Casa de Angola completa 4 anos com exposição, música e poesia

Casa de Angola

Casa de Angola

A Casa de Cultura Afro-brasileira é uma seção da Secretaria de Cultura em parceria com a Coordenadoria do Gênero e Raça da Prefeitura, e completou quatro anos. O espaço é utilizado como referência cultural afro-descendente da região. Osasco é o único município da Grande São Paulo a criar um centro voltado exclusivamente aos costumes africanos. No local, foram construídas duas Ocas, que estão interligadas por um galpão central. A estrutura do teto é de tronco de eucalipto tratado e a cobertura em piaçava. As paredes são em alvenaria revestida, lembrando as construções em taipas-típicas africanas. O espaço criado inicialmente, para abrigar a cultura da cidade irmã de Osasco na África, chamada Viana.
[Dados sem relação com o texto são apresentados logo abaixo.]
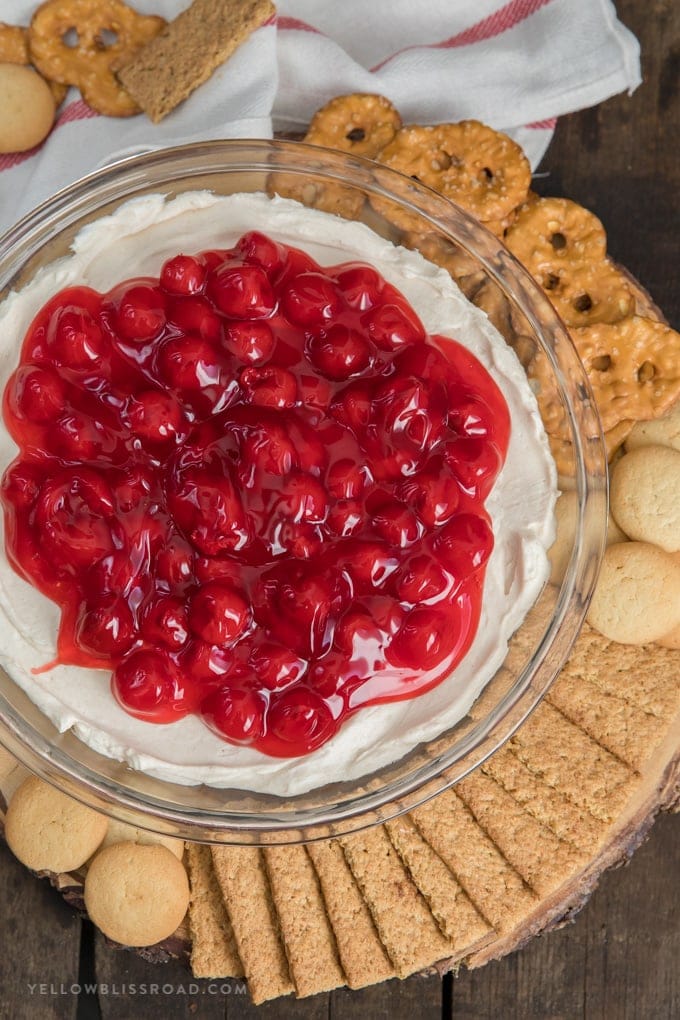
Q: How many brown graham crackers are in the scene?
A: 13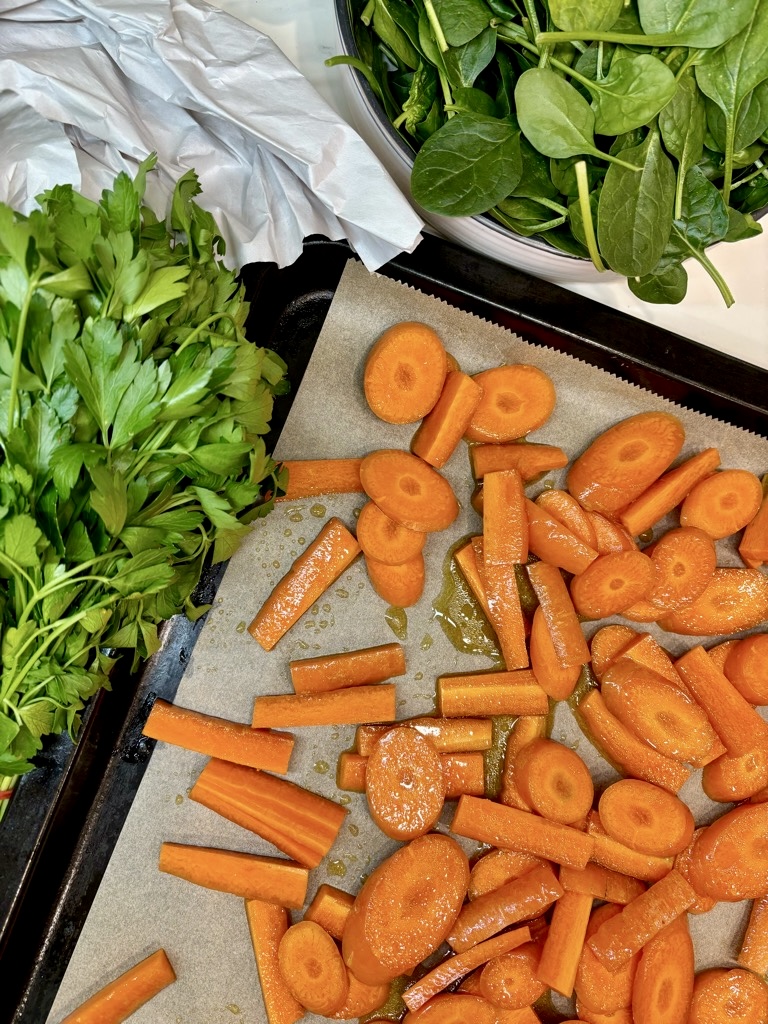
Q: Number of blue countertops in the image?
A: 0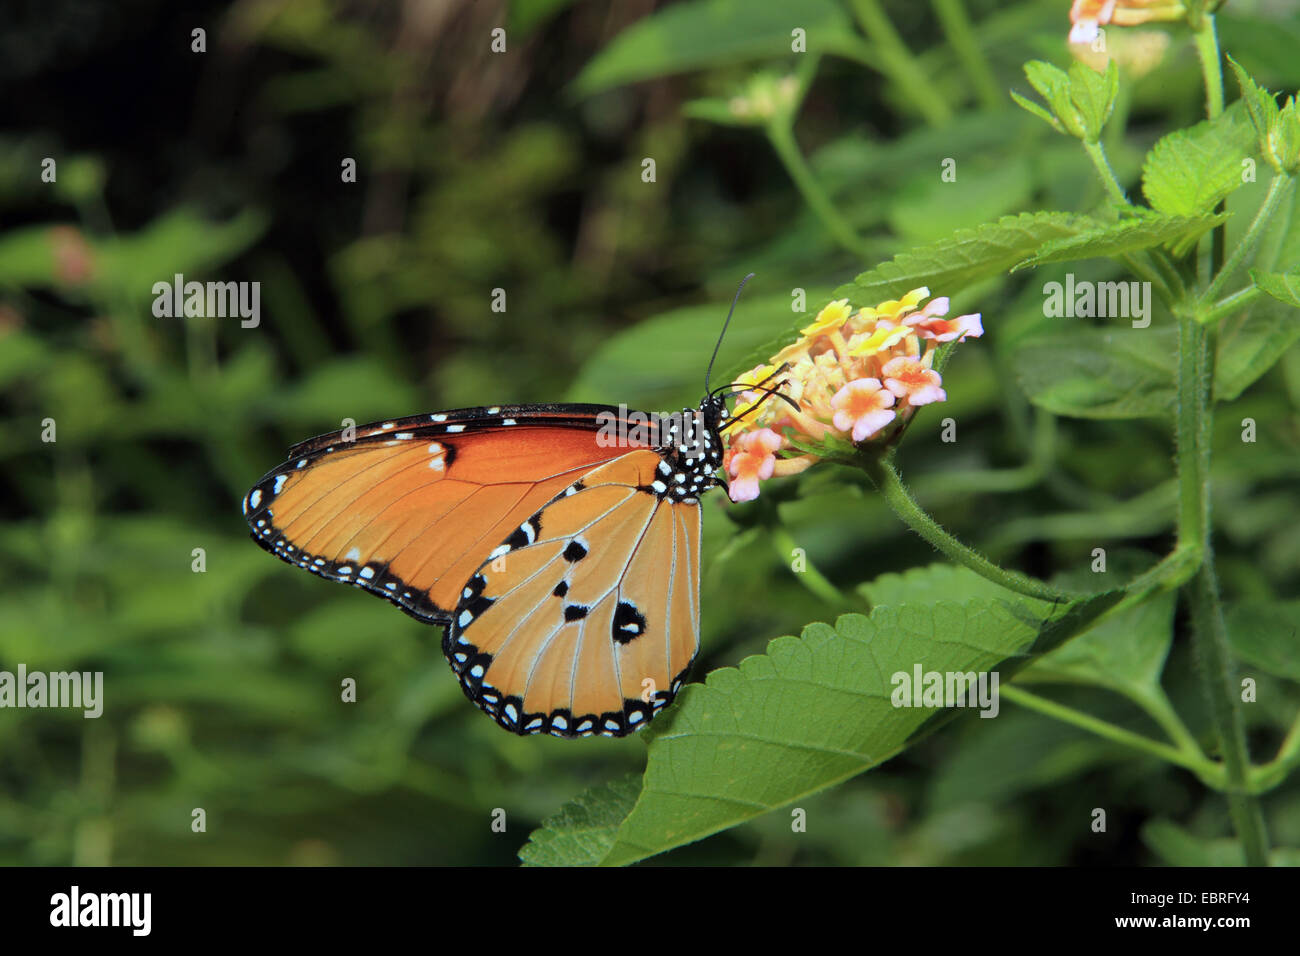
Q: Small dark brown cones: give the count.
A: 0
A Casa de Angola de Osasco já realizou importantes eventos e encontros para debater e discutir a cultura negra. Entre eles, a tradicional Roda de Samba do movimento cultural Projeto Nosso Samba, rodas de capoeiras e oficinas para introdução ao maculelê, palestras sobre a mulher Angolana e encontro Pankararé com exposição, palestra, apresentação cultural, danças e alimentação típica, entre outros eventos. Na Casa é possível ainda participar de aulas de capoeira através do Projeto Palmares e ver exposição de peças trazidas de Angola.

Para festejar os quatro anos, no dia 1º de agosto, aconteceu a abertura de exposições das obras de Sônia Limas e Padre Paulinho e no dia 3 a Feira Cultural, com artesanato, roupas, tranças e bonecas negras. Entre as atividades culturais, teve: samba de raiz com os grupos Projeto Nosso Samba e Samba no Beco; além do Rap DMN e OBP, poesias de Betânia, Serginho Poeta e Elton Moraes e grupos de pagode.